-- Given records follows --
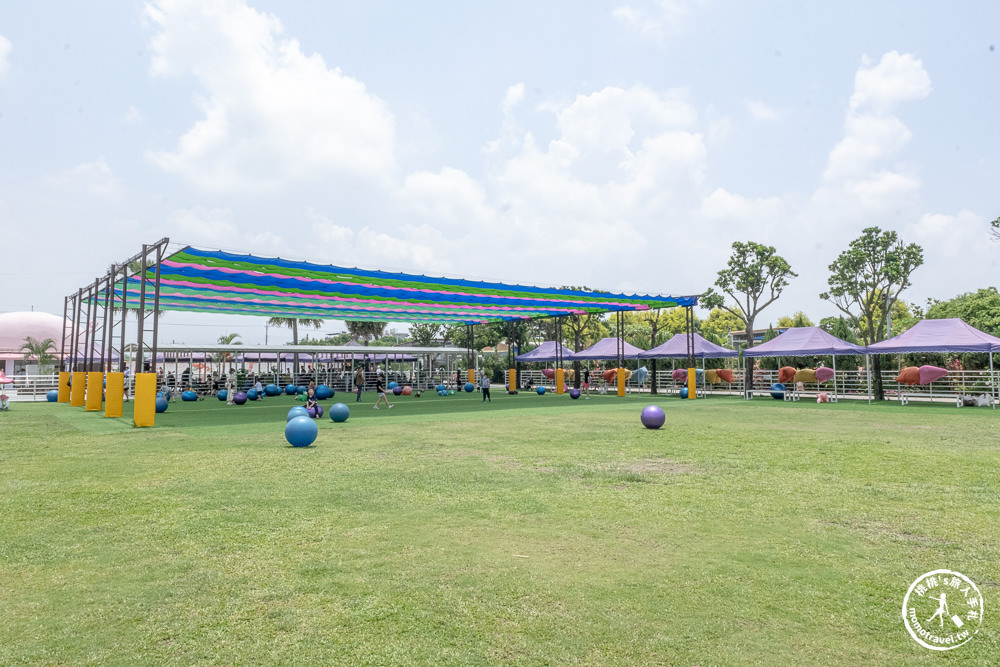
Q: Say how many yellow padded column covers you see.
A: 10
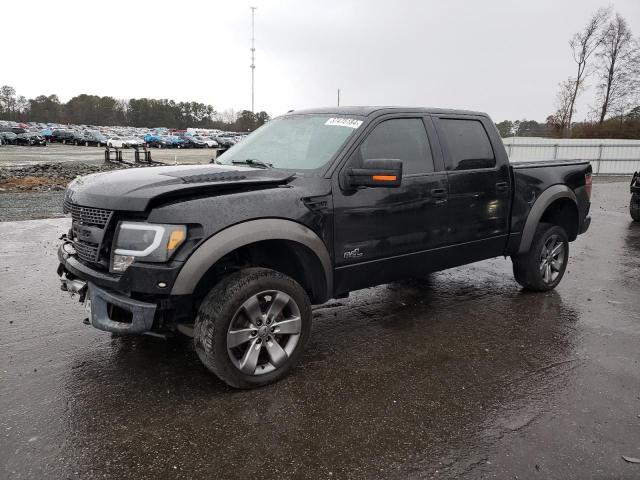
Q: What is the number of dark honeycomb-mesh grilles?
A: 1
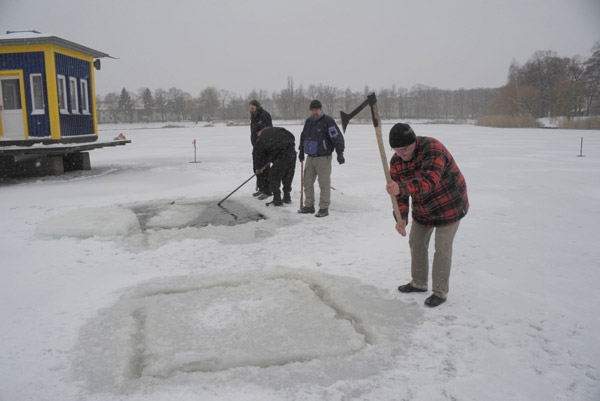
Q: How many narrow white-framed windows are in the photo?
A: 4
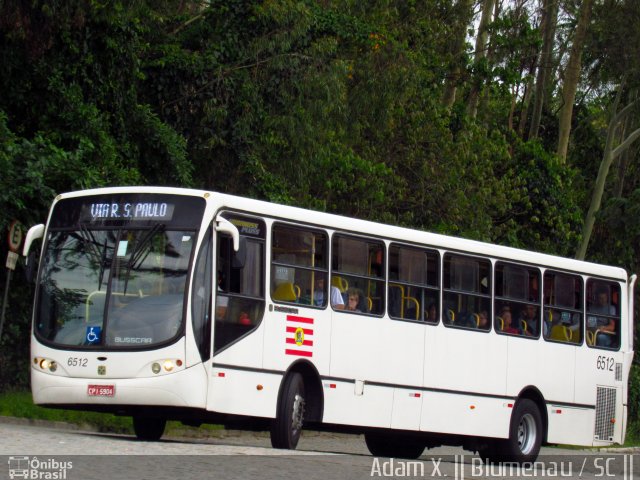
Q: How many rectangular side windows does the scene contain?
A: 7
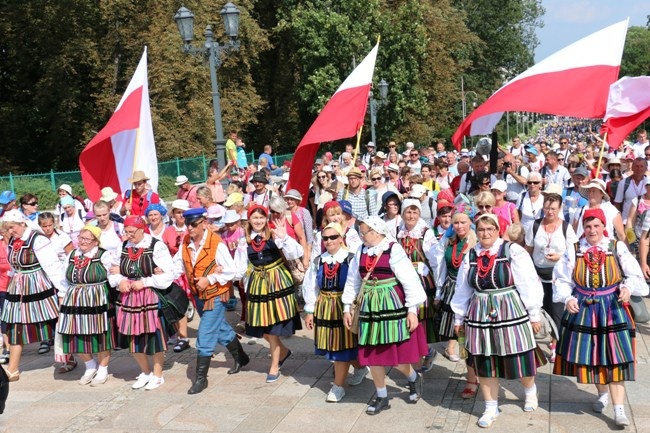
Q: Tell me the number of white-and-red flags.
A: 4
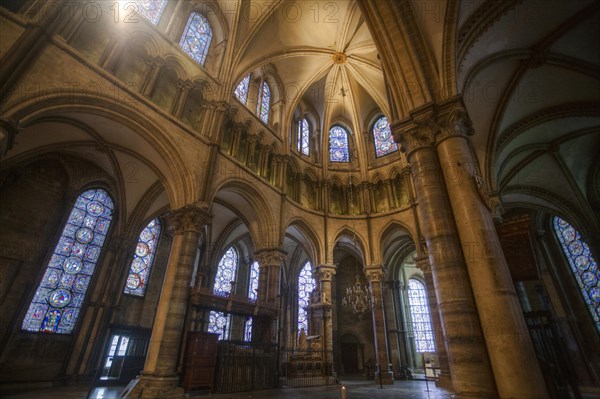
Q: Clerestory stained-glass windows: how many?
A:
-- Given records concluded --
- **Directions for this task**: The answer must be the lines above from the line that contains "Q: How many narrow" to the final line of the data, word for word, with no pictures.

- **Your response**:
Q: How many narrow white-framed windows are in the photo?
A: 4
Q: How many rectangular side windows does the scene contain?
A: 7
Q: Tell me the number of white-and-red flags.
A: 4
Q: Clerestory stained-glass windows: how many?
A:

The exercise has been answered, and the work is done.